*** Opening DATA TO USE ***

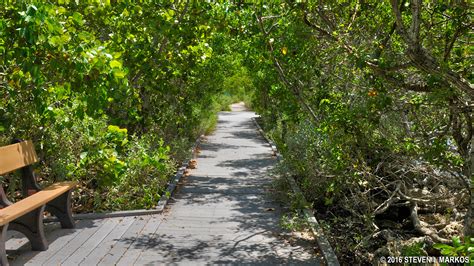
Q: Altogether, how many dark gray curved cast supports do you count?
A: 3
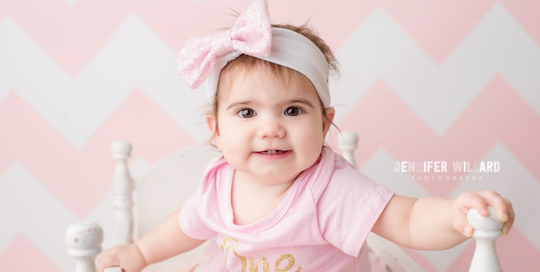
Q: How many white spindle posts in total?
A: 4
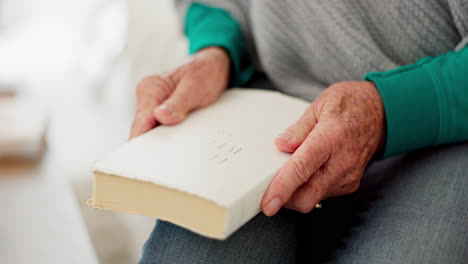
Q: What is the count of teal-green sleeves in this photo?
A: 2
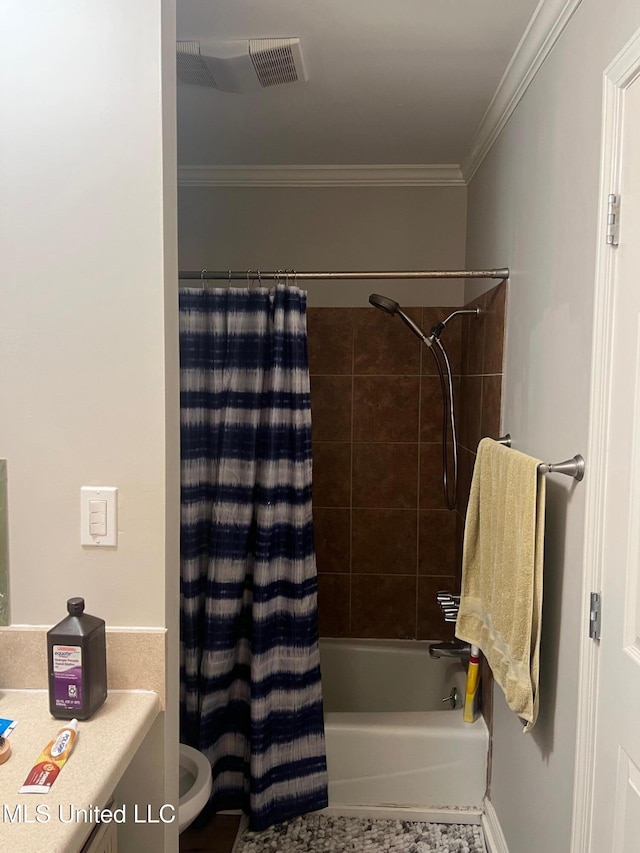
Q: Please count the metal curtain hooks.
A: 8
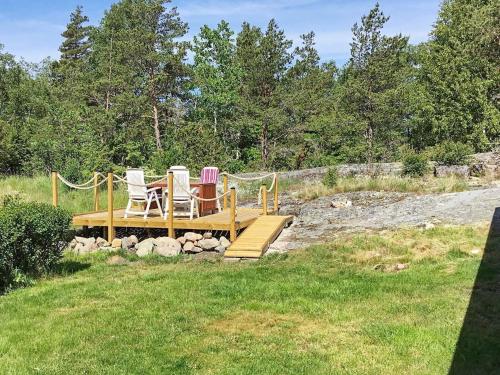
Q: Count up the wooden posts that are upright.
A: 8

*** Closing DATA TO USE ***
*** Opening DATA TO USE ***

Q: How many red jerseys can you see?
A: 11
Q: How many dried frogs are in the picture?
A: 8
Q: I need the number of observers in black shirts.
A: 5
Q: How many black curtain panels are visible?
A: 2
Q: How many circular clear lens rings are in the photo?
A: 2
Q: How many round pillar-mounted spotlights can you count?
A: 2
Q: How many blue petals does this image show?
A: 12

*** Closing DATA TO USE ***

> [WHAT YOU SHOULD DO]: Within the entries above, find each line where "posts" appears; copy every one.

> [TASK SOLUTION]:
Q: How many white spindle posts in total?
Q: Count up the wooden posts that are upright.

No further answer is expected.